The Black Lives Matter protests in the middle of the pandemic of 2020 compelled many in the education sector to reflect on how our institutions should handle widescale demands for social justice. Hiram College asked faculty and staff to “respond to racism and to promote greater equity, belonging and inclusivity in our classrooms.” To act on this call, a group of faculty participated in a 6-week reading circle on Dr. Ibram X. Kendi’s book, How to be an Antiracist. We held deep conversations, shared other resources on anti-racist teaching strategies, tools, and practices, brainstormed with students, faculty, and staff on actionable next steps, and gave the administration a list of recommendations for structural changes. While systemic injustices were generally acknowledged, I wondered what real-world impact our initiatives would have at our institution? 

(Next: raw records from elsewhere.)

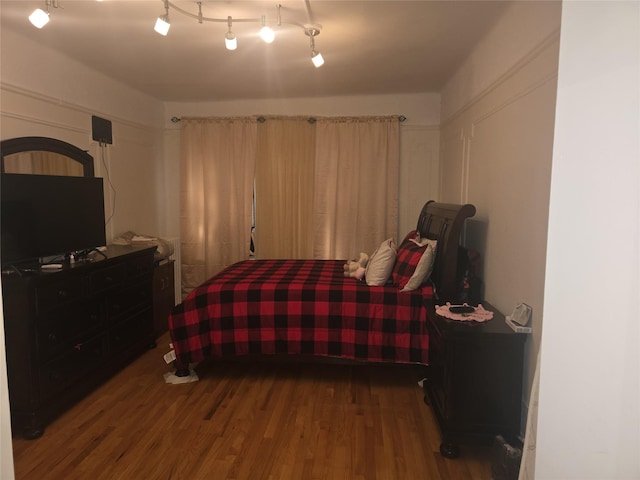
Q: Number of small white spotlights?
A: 5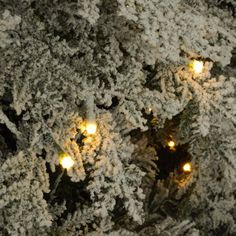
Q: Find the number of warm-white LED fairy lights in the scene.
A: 5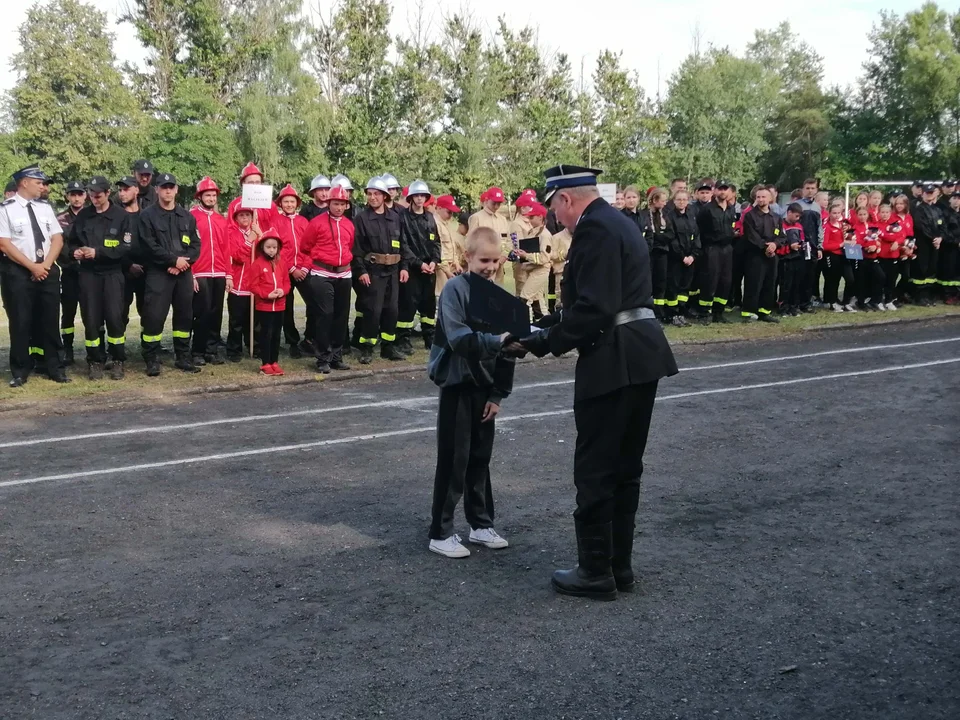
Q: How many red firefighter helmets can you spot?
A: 6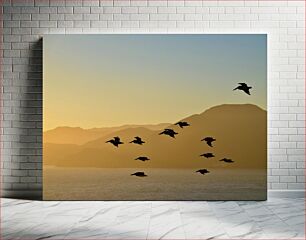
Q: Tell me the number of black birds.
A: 11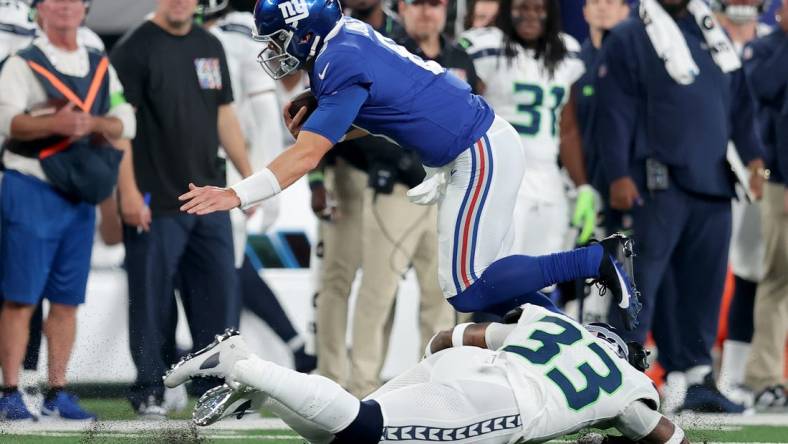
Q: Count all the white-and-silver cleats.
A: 2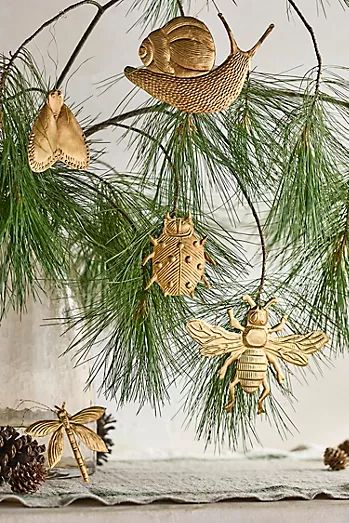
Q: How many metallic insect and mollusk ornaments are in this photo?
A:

Then, I fell into a rabbit hole. One resource that a colleague referred me to was a New England Education Assessment Network webinar series on “Diversity, Equity, Inclusion and Assessment.” While attending one of these webinars, I discovered a “medicine wheel framework,” based on indigenous ways of knowing. Marcella LaFever’s indigenous assessment model opened up a world of possibilities beyond Bloom’s model for outcomes and assessment. This particular discovery also showed me that systemic forms of oppression cannot be resolved without questioning the problem of white settler colonialism

Locating Myself 

I began to question my role as a teacher: could I design a course of genuine collaboration between my students and I to co-teach with foundations of compassion, connection, and contemplation? At a time when we feel extremely isolated and disconnected, can I build a portal for us to locate our shared humanity? This evolved to asking questions about the history of settler colonialism, putting me on a path to find my own settler history, colonialist privilege, and healing journey. I began to recall that I once had the privilege of learning from the lands of many First Nations ranging from the Nisenan and Ohlone on the West Coast of Turtle Island to Anishinaabeg and Haudenosaunee towards the east, to the Pueblo, Arapahoe, and Cheyenne in between. I received graduate school training from my ancestral homeland on the Korean peninsula and from neighboring lands and waters in Asia. I noticed that the more western colonial education I received, the better I got at ignoring the inability to communicate with my people and that I was crafting myself to become the exotic sex/race object that Americans loved to see. I began to see how far I had strayed from my early teachers.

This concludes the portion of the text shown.